Item enumeration data:
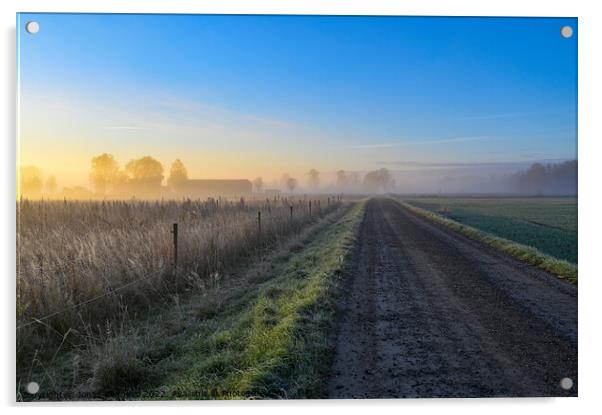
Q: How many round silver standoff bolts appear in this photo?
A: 4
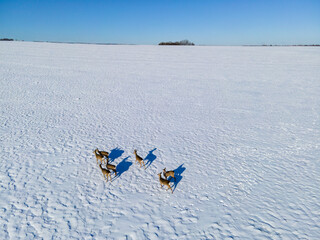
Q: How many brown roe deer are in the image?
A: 7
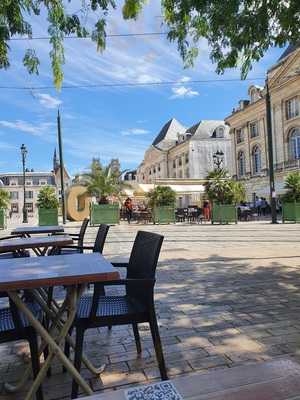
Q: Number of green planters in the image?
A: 6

— Your goal —
Each line above that has "image" adds one to the count; say the final count with no other text.

— Answer section —
2